[Stored data entries]
┌────────
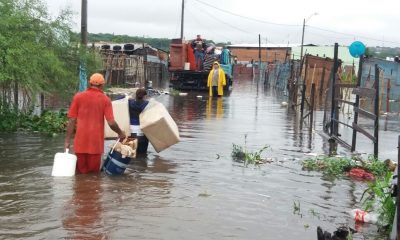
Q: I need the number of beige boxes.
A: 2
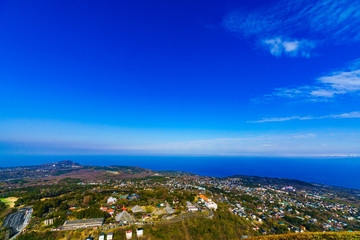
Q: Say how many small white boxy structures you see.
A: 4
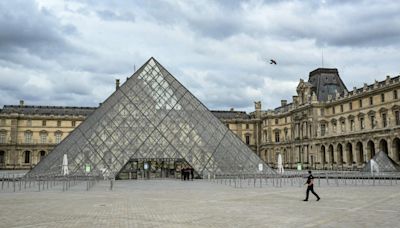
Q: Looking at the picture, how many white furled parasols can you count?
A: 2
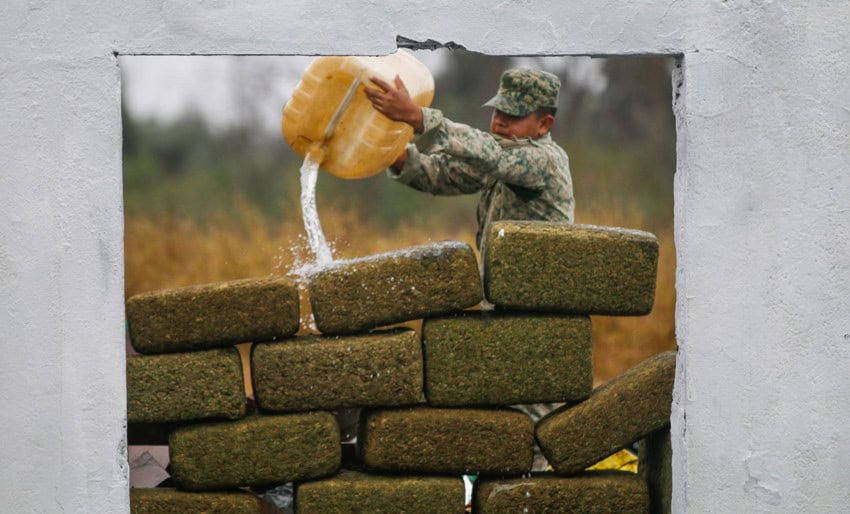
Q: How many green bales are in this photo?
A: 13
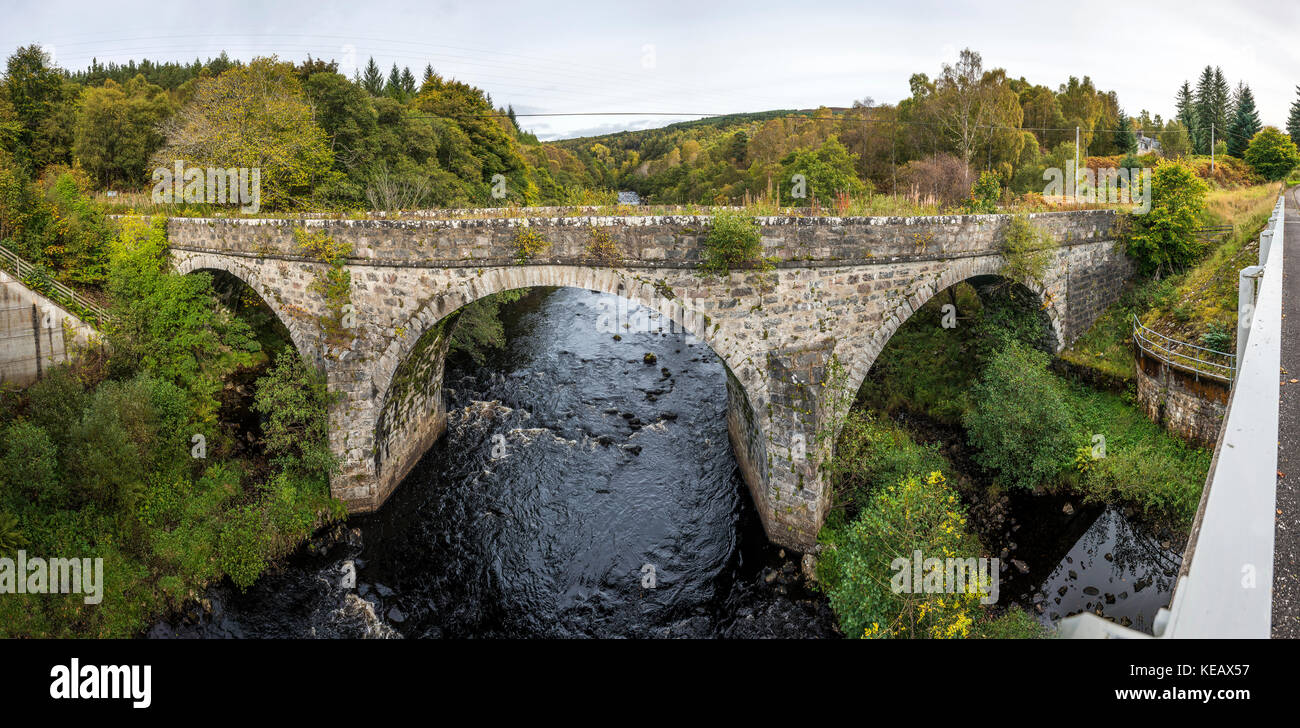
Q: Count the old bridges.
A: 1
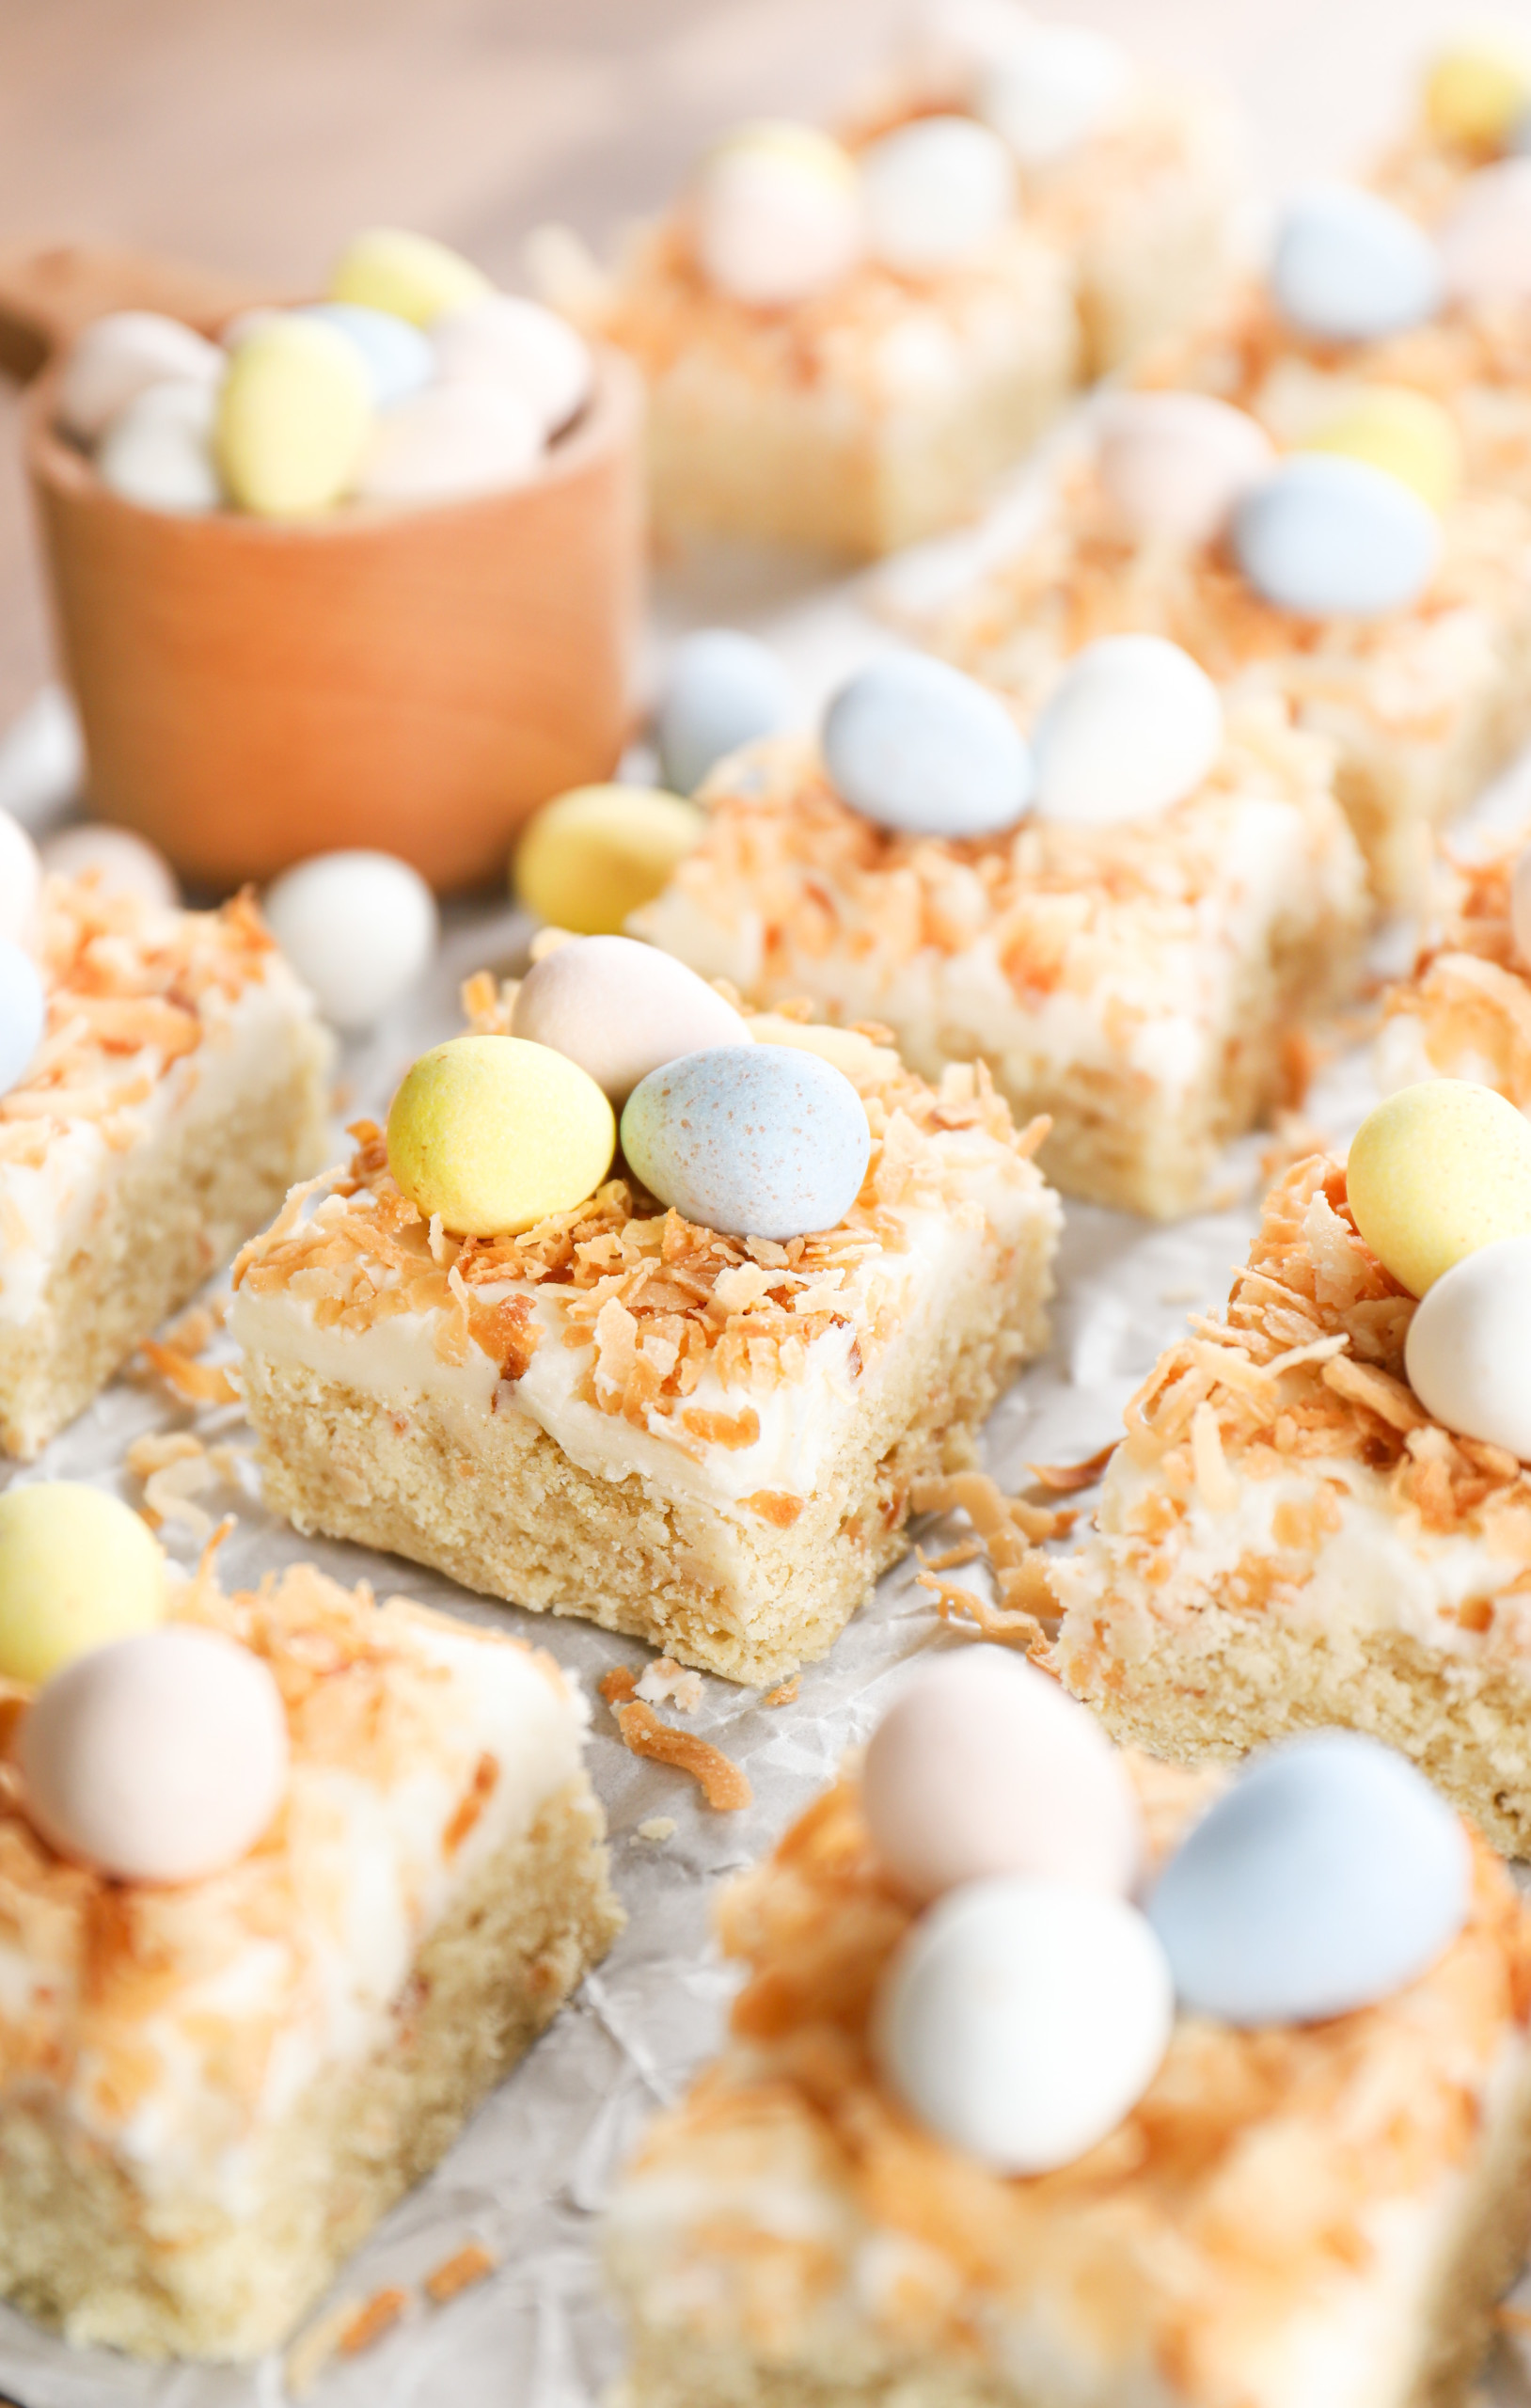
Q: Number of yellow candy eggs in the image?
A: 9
└────────
YOUR INSTRUCTIONS = If a line in the entries contains the word "white", copy that line out.

RESULT OF THE TASK =
Q: Say how many small white boxy structures you see.
Q: Looking at the picture, how many white furled parasols can you count?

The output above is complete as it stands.